After establishing the ‘Lubtabteilung’ or air division on 13 September 1955, the air force took delivery of donated aircraft from the former Soviet Union as part of a gift. This was in November of 1955. The Yak 11 Moose and Yak 18 Max aircraft were shipped by rail and delivered in crates. Assembly of the aircraft was carried out by the Austrians together with two Russian officers. The maiden flight of an aircraft with an Austrian roundel took place one month later, on the morning of December 9, 1955.
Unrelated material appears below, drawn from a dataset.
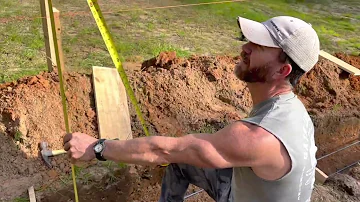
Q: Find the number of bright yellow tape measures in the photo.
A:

The Yak aircraft were initially used to train already war-experienced pilots to become instructors. The Yak 18 was later deployed to the airfield of Linz to carry out formation flying training. In March of 1957, Piper PA-18 aircraft were acquired in order to start the training of young pilots. This happened at Zeltweg Air Base, which is still the main airfield for the Austrian Air Force.

Zeltweg ‘Fliegerhorst Hinterstoisser’ Air Base

Zeltweg Air Base, now known as Fliegerhorst Hinterstoisser, is a military air field in the state of Styria, located in the southeast of Austria. It has a rich history with its multitude of countries that occupied it during its existence. Planning and construction of the airfield in the middle of this region started in 1935. Upon completion the first squadron was based here in 1937, the airfield was handed over to the German Luftwaffe in 1938. The Germans used the airfield as an instructor base for twin-engined aircraft, the likes of the Junkers Ju 86/88 and Dornier Do17.
During the last months of WWII, the Luftwaffe Fighter Wing 300 (Jagdgeschwader 300 or JG 300) was stationed at Zeltweg. This was until the Ukraine Army occupied the region. Ukraine’s involvement was short lasted as the airfield was handed to the British and US government which stationed the RAF and the US 26th Infantry Division here.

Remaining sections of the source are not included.